“The telling body” means that key parts of the trauma are not only preserved as a verbal story, but also as sensations, breathing patterns, muscular tension, freezing, jerky movements, and automatic body reactions.
For Holocaust survivors – and especially for those who experienced the war in infancy or early childhood – many experiences remain “wordless,” but continue to live in the body and appear through trembling, choking, avoidance of contact, alertness, or repetitive movements. Qualitative research on the “body as narrator” in the lives of Holocaust survivors has shown that life stories are told in both words and movement, and that during storytelling, clear physical clusters such as arousal, choking, passivity, activity, stagnation, and self-confidence appear.
In this sense, the body is not just a “bearer of symptoms,” but a source of knowledge: it tells where there was horror, where armor was built, and where the powers of survival and resilience were also preserved.
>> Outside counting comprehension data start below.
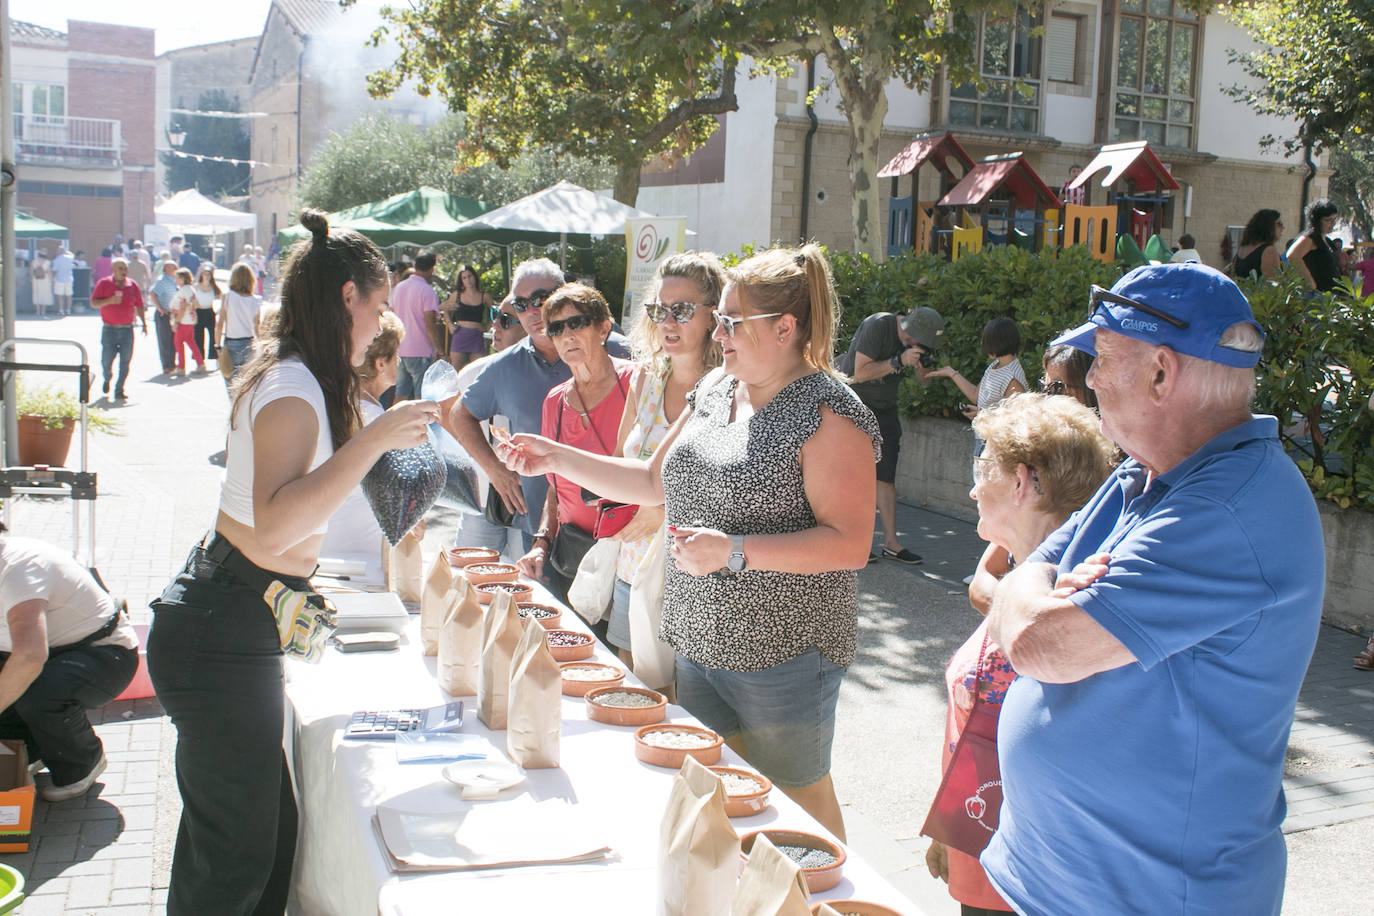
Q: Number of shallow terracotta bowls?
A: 11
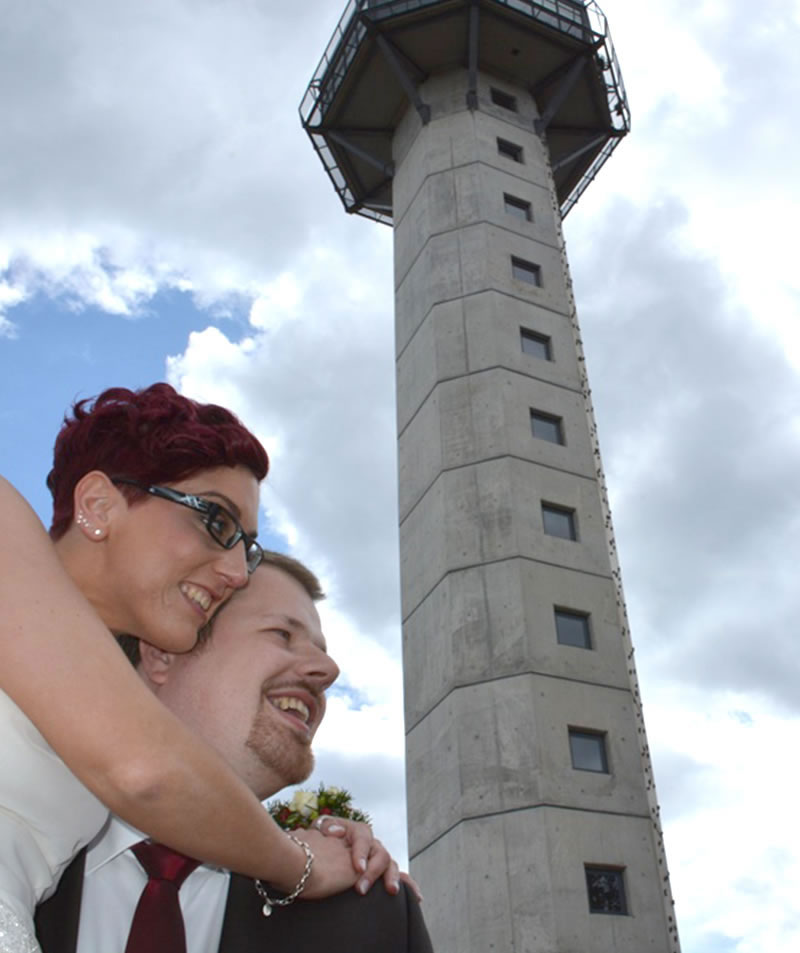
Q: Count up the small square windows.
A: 10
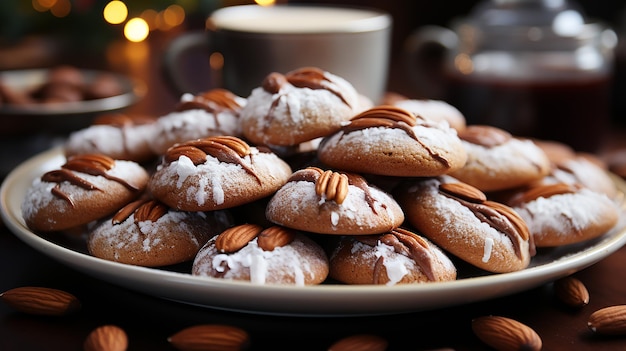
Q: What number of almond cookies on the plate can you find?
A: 15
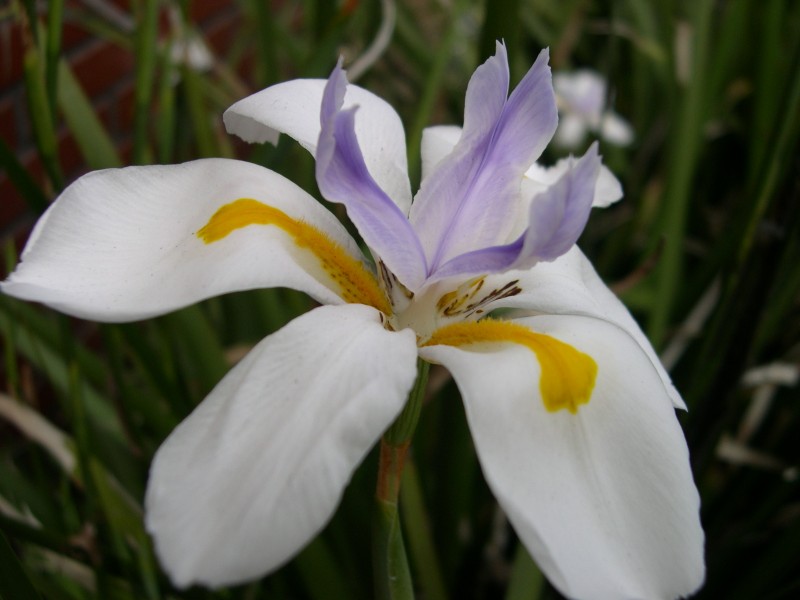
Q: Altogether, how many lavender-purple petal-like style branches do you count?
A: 3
In “Sea and Land,” we see the bodies of survivors and their families as full partners in the journey of rehabilitation: the body not only “responds,” but also leads – in water, movement, breathing, and safe encounters.
Trauma from the Holocaust is retained in the body through stress systems, regulatory patterns of the nervous system, and implicit physical memory that is not always dependent on continuous verbal memory.
Clinical studies of survivors indicate a high prevalence of PTSD symptoms, hypervigilance, intrusive memories, sleep difficulties, intense physical reactions to threatening situations, and somatization in old age. A recent clinical case of an 82-year-old Holocaust survivor describes an almost frozen body: shallow and almost invisible breathing, armored muscles, difficulty touching and surrendering, and recurring nightmares in which the body “returns” to the horrors even without clear words.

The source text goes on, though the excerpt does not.